**Assigned task:** Which lines in the data contain the word "number"? Please copy each of them.
[Information — start]
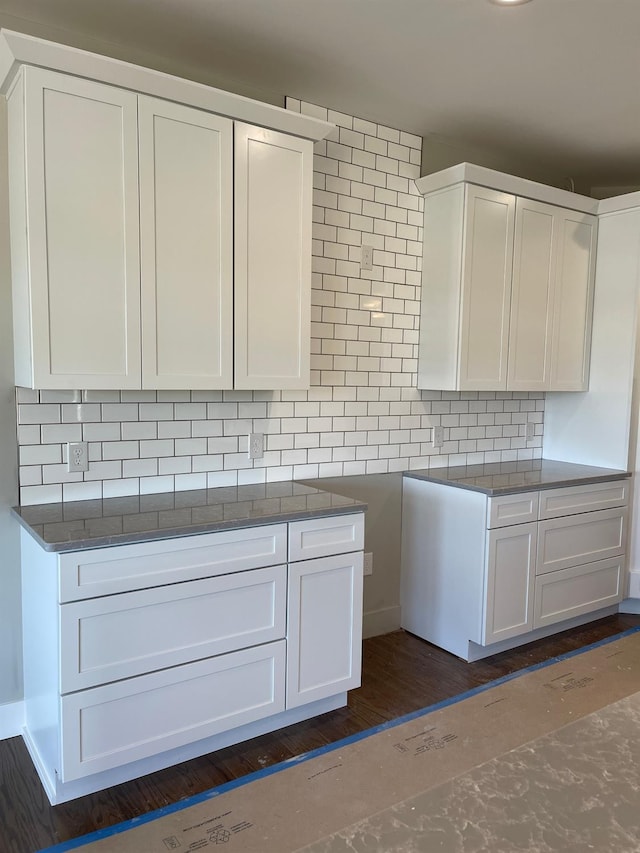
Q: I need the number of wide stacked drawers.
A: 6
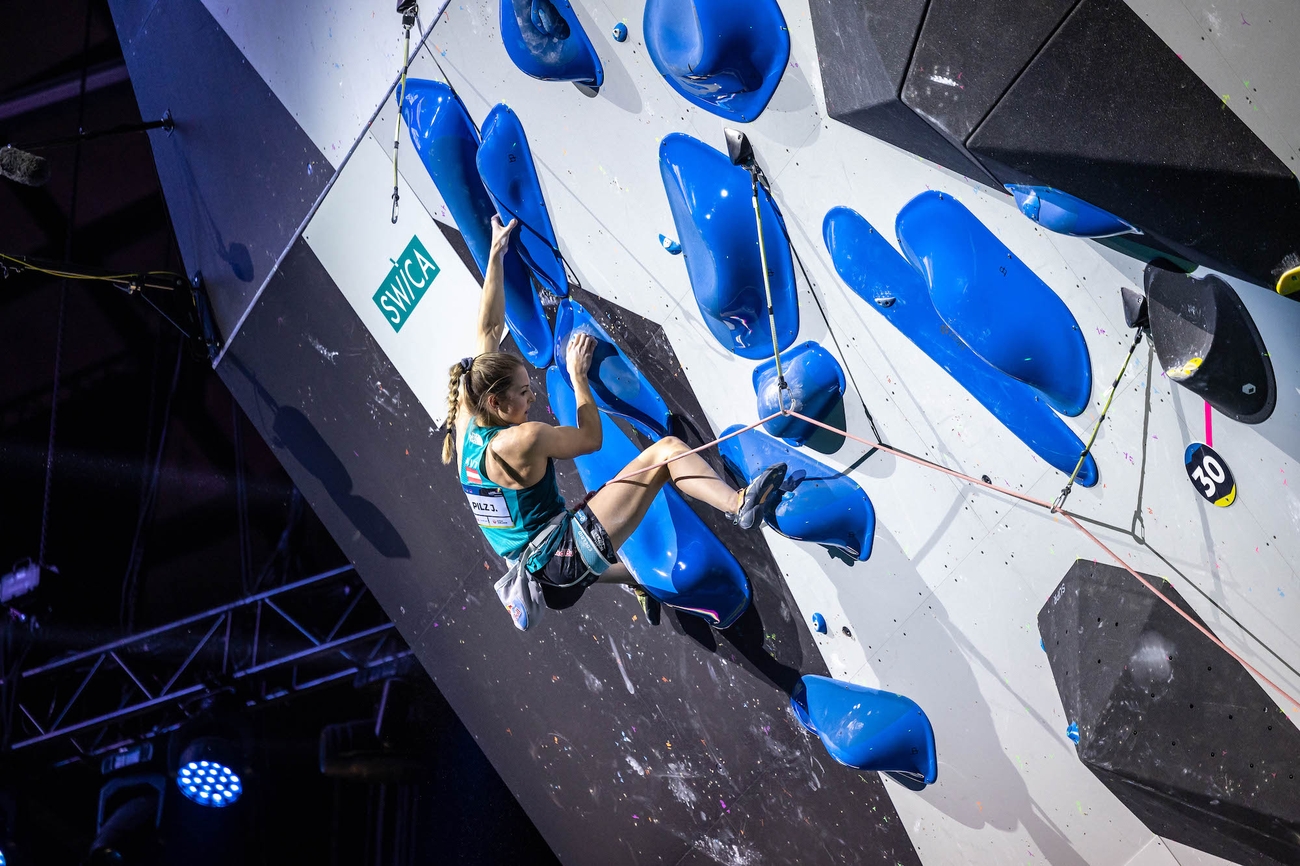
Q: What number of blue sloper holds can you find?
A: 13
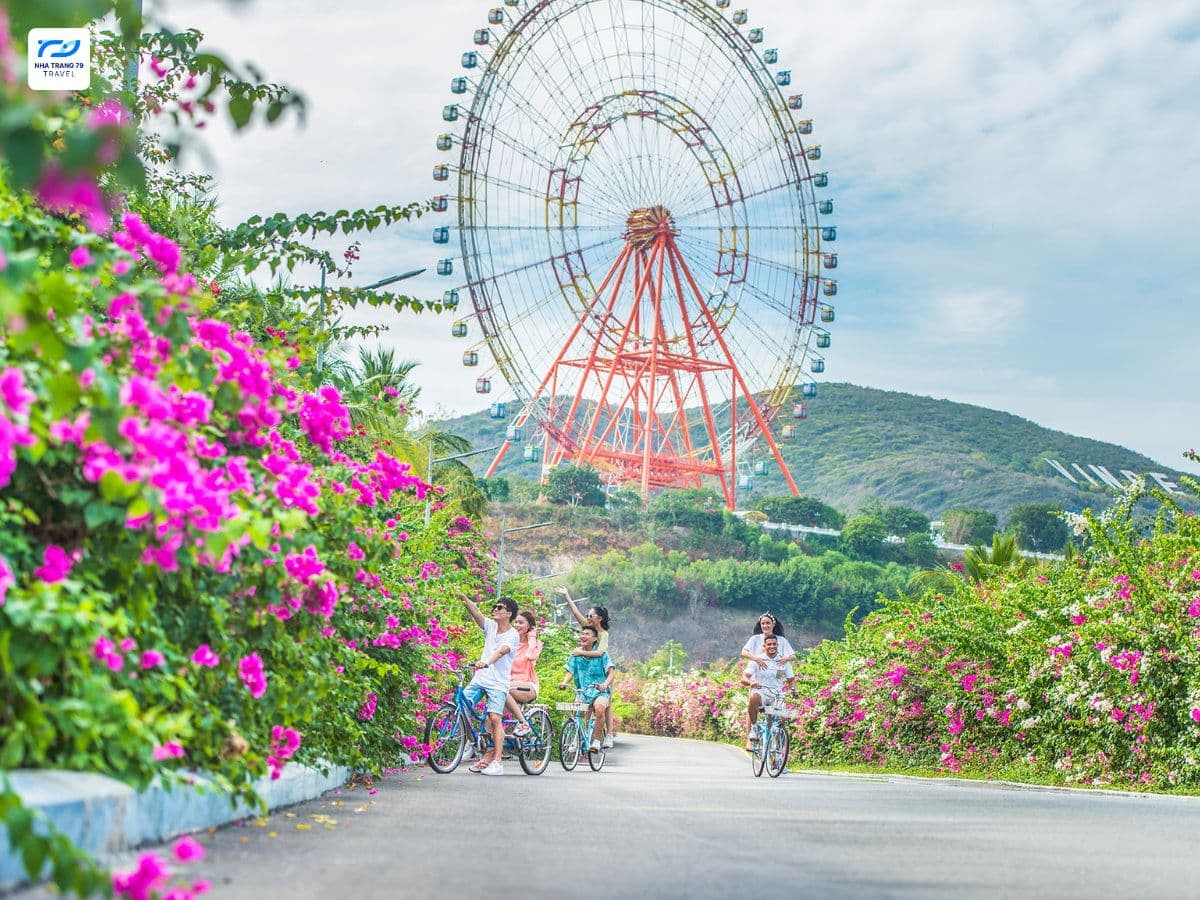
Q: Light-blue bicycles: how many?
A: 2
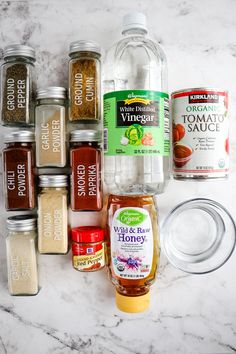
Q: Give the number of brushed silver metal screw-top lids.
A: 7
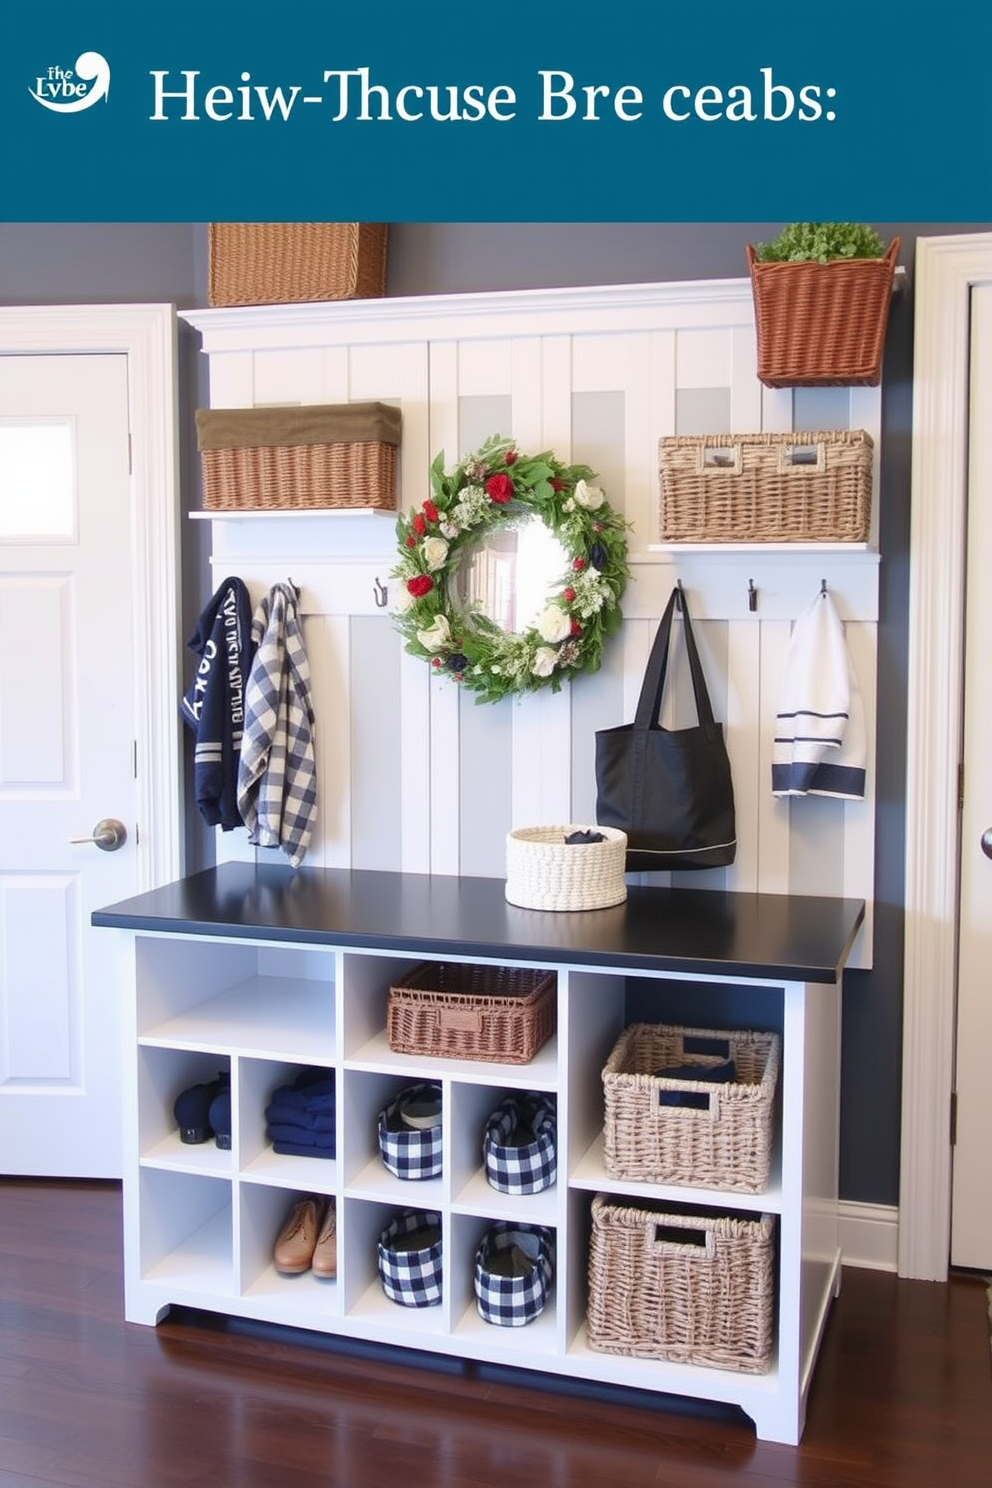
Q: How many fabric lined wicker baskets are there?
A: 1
[Information — finish]
[Information — start]
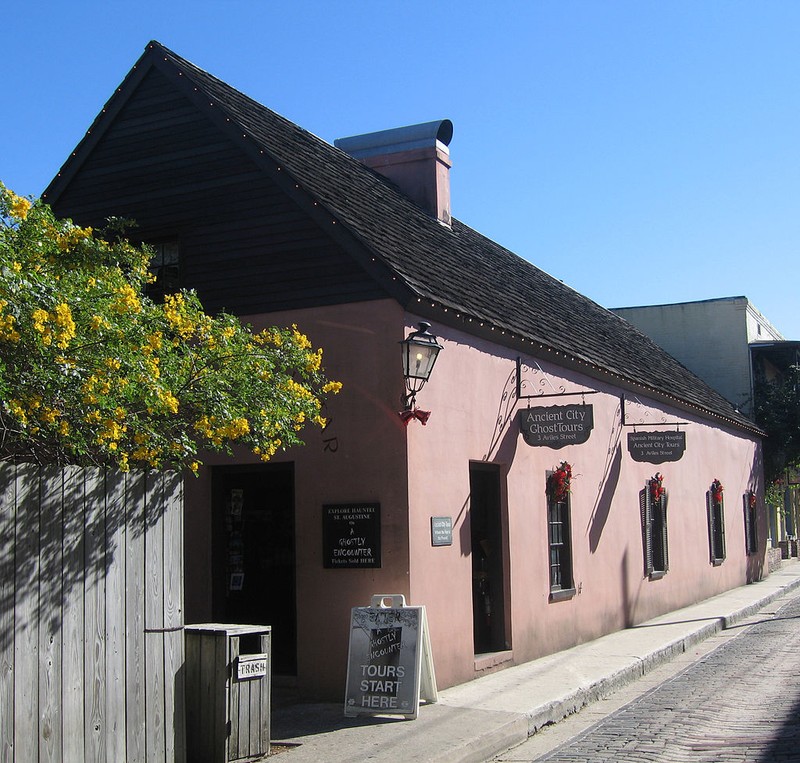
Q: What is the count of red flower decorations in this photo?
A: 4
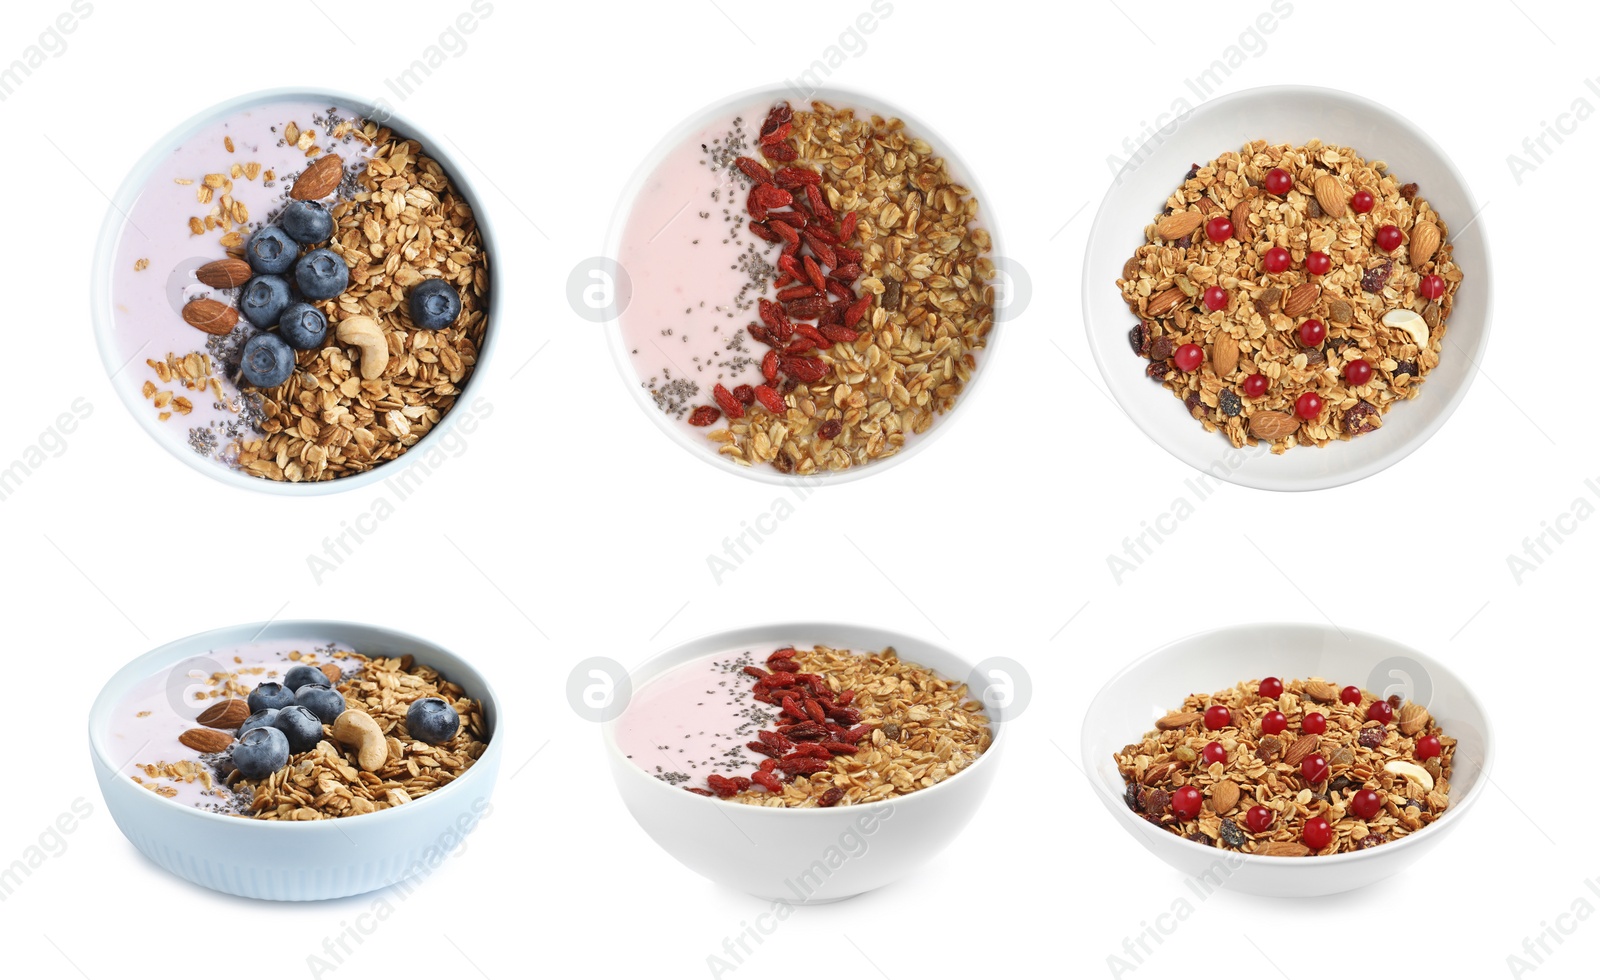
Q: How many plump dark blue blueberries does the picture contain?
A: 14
[Information — finish]
**Your solution:**
Q: I need the number of wide stacked drawers.
Q: What number of blue sloper holds can you find?
Q: Give the number of brushed silver metal screw-top lids.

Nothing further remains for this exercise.